Exercise requirements: Every record needs to come back as written, except for the pictures.

Task material:
□ □ □ □ □ □ □
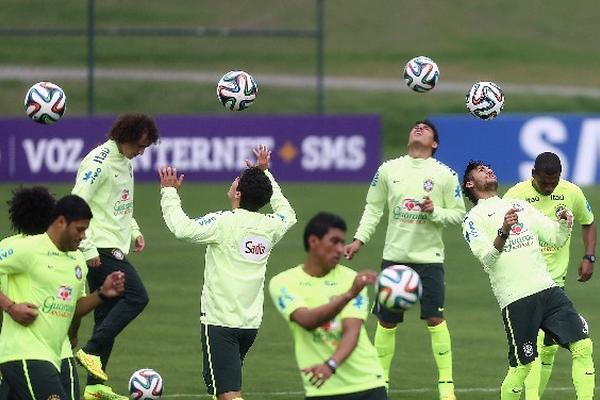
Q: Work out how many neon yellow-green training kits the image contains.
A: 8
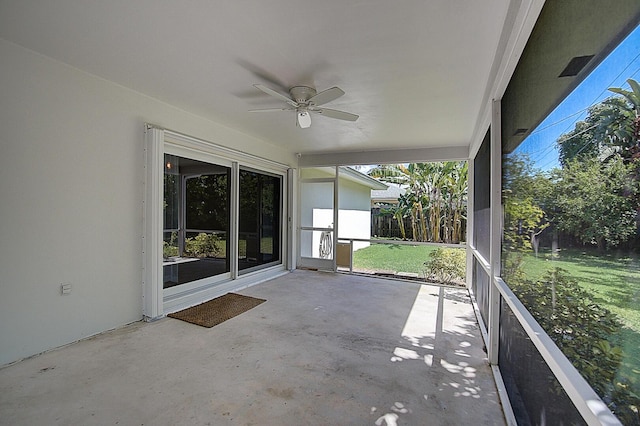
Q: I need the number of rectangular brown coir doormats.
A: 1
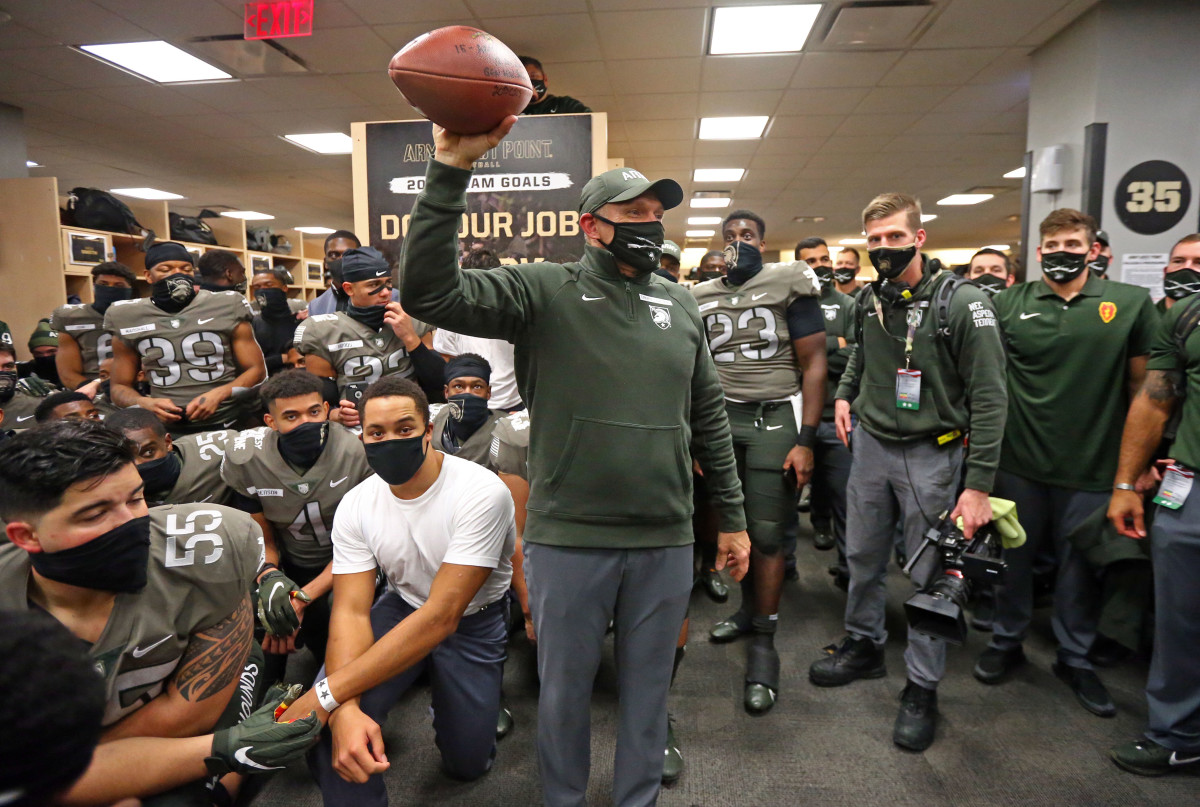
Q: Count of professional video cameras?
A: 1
□ □ □ □ □ □ □
Response to the task:
Q: Work out how many neon yellow-green training kits the image contains.
A: 8
Q: I need the number of rectangular brown coir doormats.
A: 1
Q: Count of professional video cameras?
A: 1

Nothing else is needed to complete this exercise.